[Opening DATA PROVIDED section]
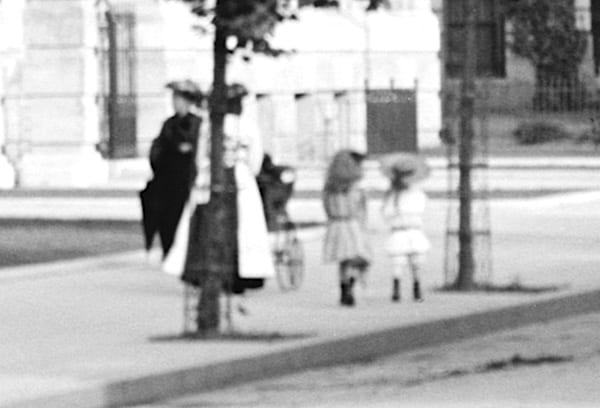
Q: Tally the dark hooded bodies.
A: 1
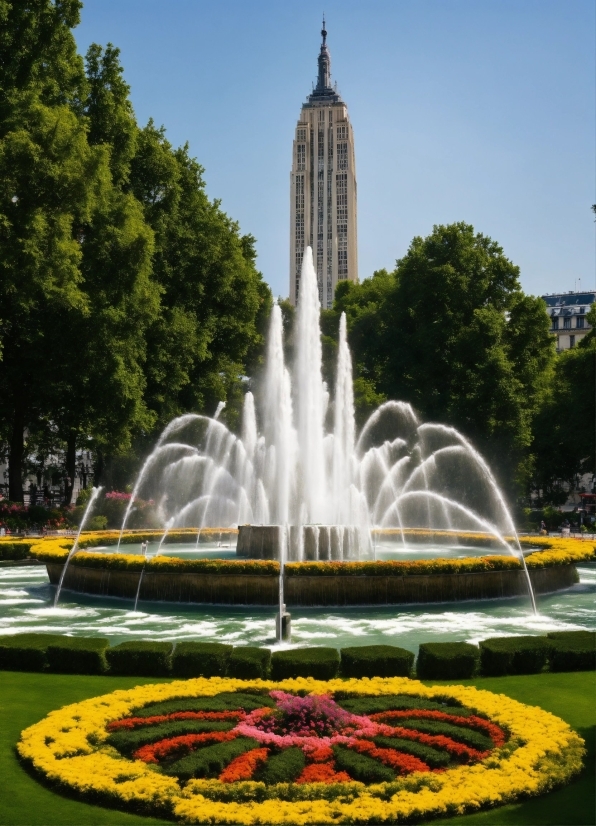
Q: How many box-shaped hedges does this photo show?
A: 10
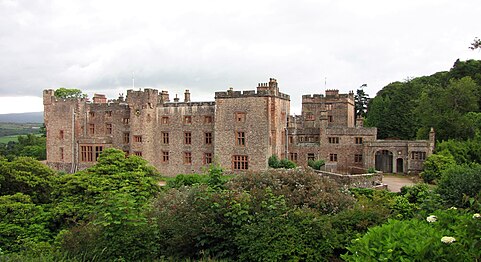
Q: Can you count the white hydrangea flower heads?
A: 4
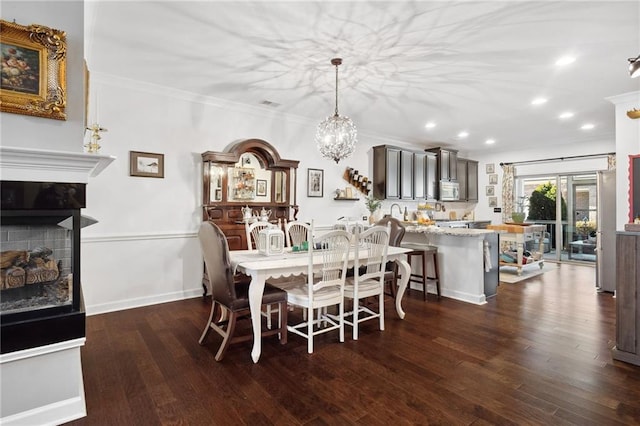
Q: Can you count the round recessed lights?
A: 7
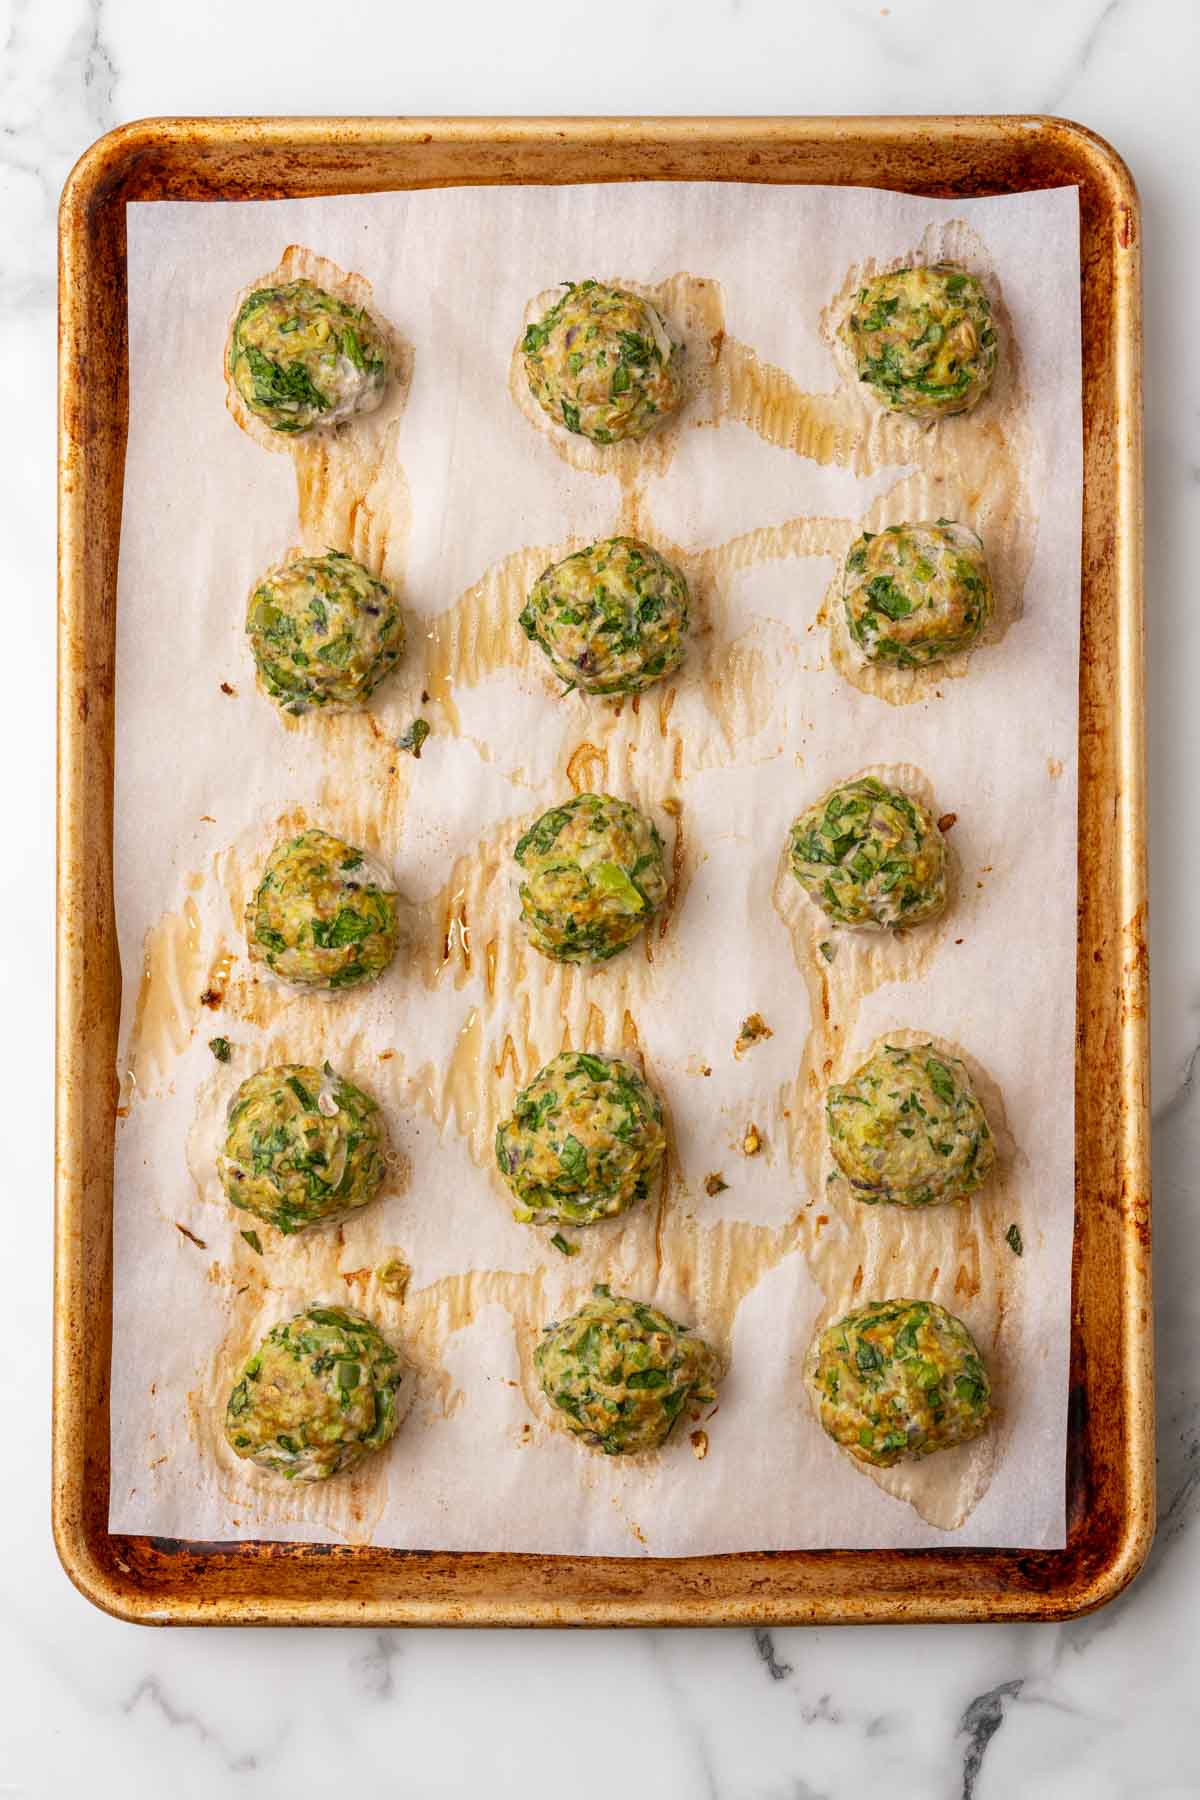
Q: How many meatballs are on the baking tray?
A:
[Closing DATA PROVIDED section]
Line by line, restate the data above exactly as it stands, minus the pictures.

Q: Tally the dark hooded bodies.
A: 1
Q: How many box-shaped hedges does this photo show?
A: 10
Q: Can you count the white hydrangea flower heads?
A: 4
Q: Can you count the round recessed lights?
A: 7
Q: How many meatballs are on the baking tray?
A:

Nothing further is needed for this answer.